- Opening Delimiter -

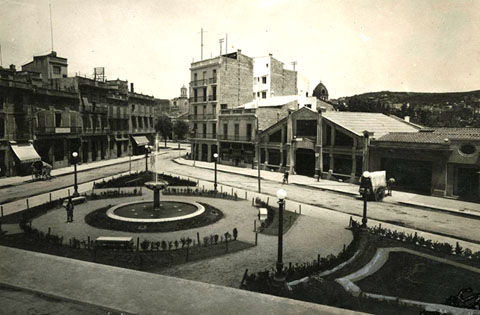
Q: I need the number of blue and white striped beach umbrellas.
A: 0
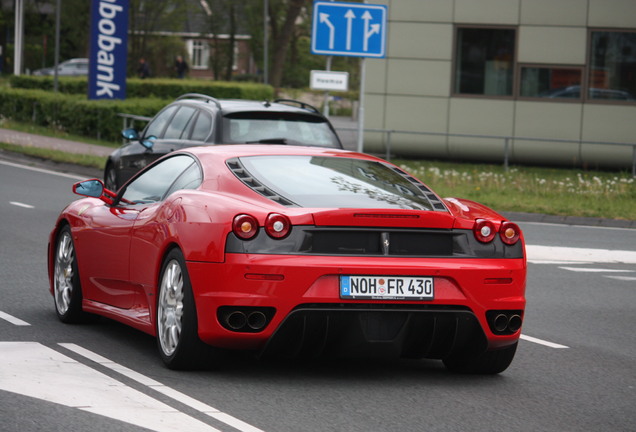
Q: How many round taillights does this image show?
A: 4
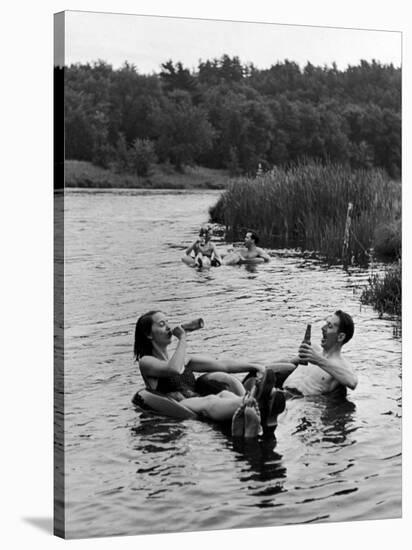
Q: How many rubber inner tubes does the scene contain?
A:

- Closing Delimiter -

> [WORK TO COMPLETE]: Set down the entries above word for word, but drop any image.

> [RESULT]:
Q: I need the number of blue and white striped beach umbrellas.
A: 0
Q: How many round taillights does this image show?
A: 4
Q: How many rubber inner tubes does the scene contain?
A:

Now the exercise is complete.